PROBLEM TO WORK ON:
The number needed is how many lines of the data hold the string "slices". Give that number and nothing more.

RAW DATA:
* * *

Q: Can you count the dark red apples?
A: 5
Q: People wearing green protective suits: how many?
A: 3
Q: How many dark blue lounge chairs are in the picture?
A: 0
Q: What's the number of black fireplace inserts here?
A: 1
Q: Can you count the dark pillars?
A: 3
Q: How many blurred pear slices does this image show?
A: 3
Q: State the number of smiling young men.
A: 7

* * *

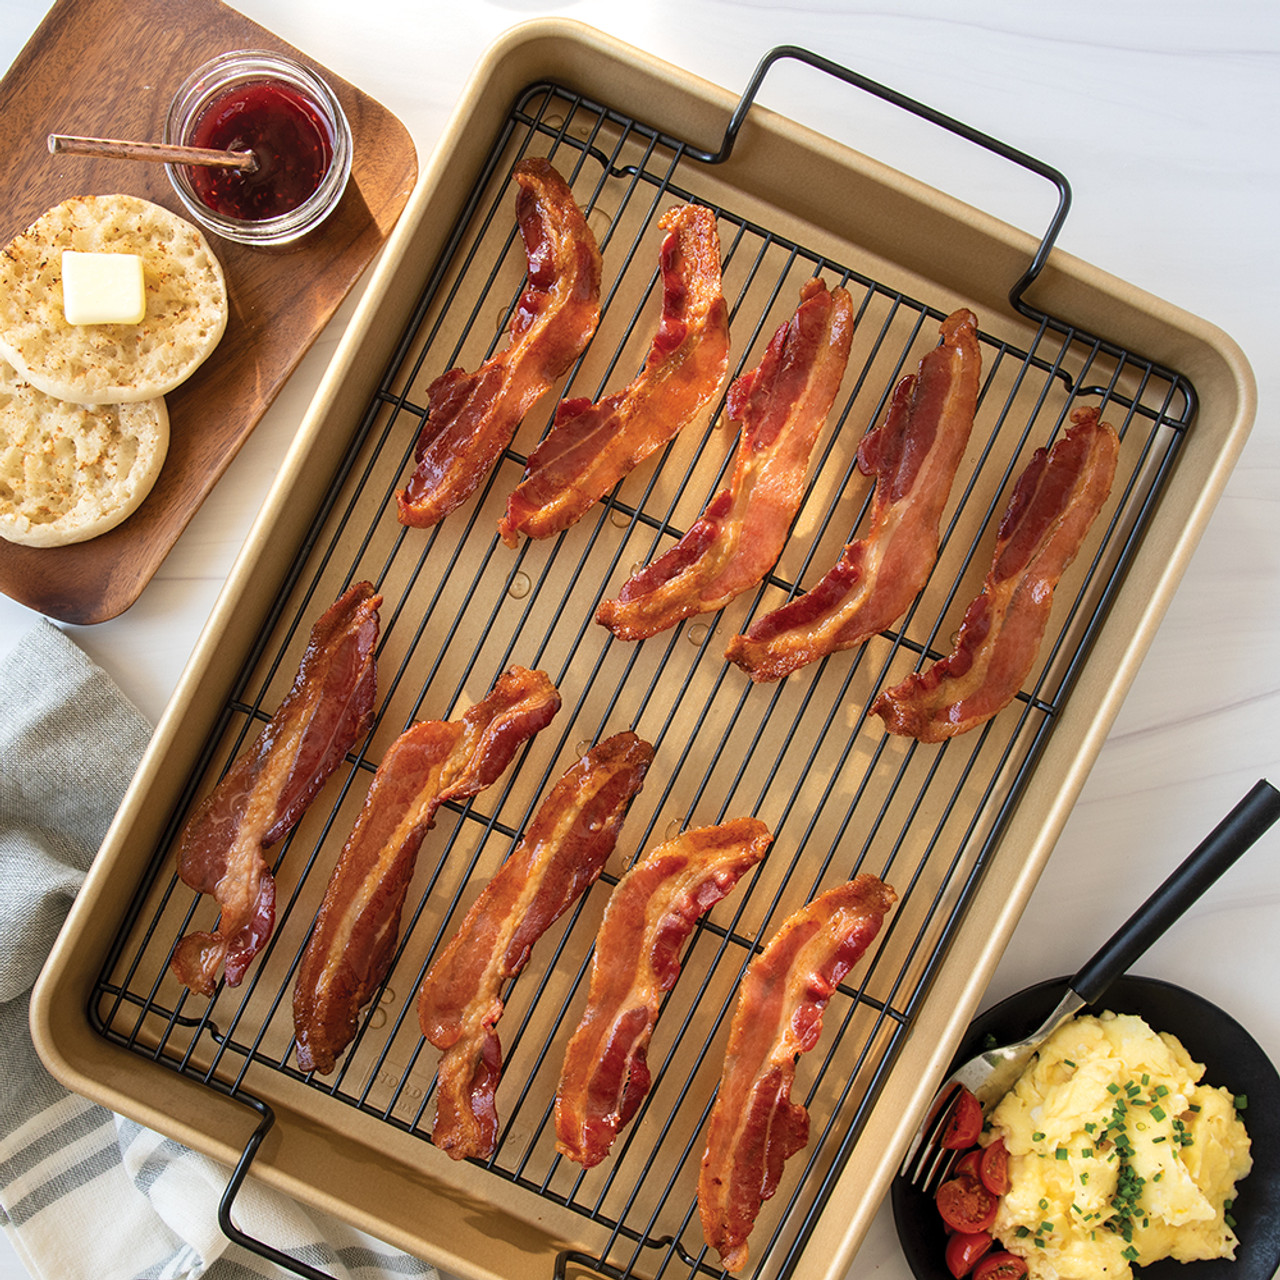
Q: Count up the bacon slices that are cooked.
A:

* * *

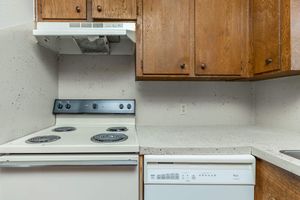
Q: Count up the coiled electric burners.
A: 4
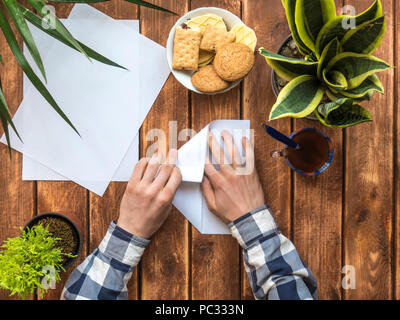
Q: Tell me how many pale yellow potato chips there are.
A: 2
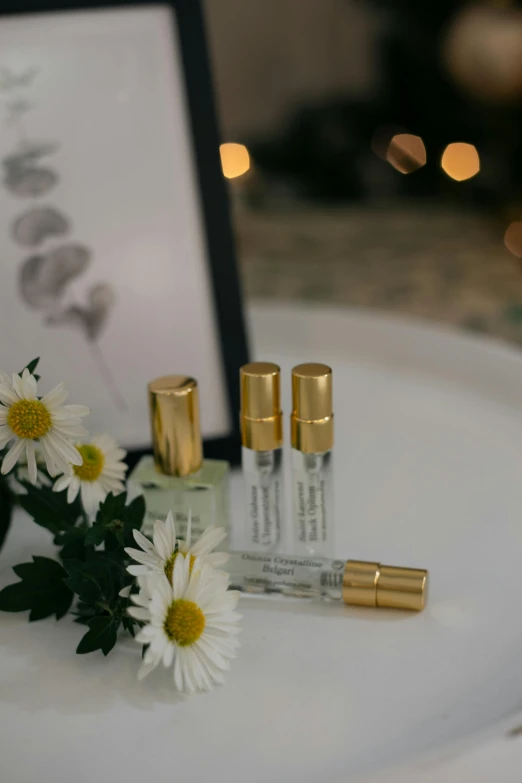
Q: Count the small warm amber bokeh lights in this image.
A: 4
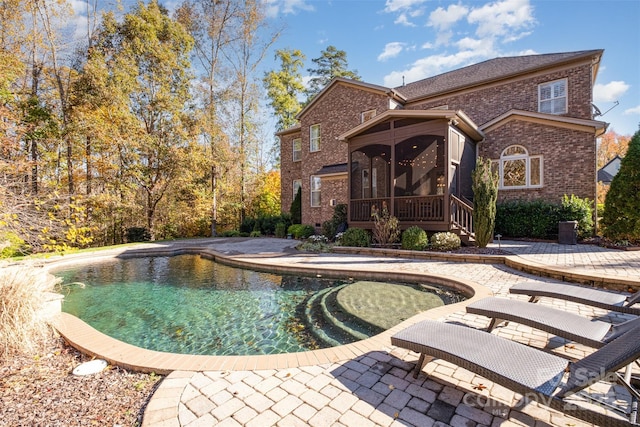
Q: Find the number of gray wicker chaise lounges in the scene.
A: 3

* * *

WRITTEN RESPONSE:
2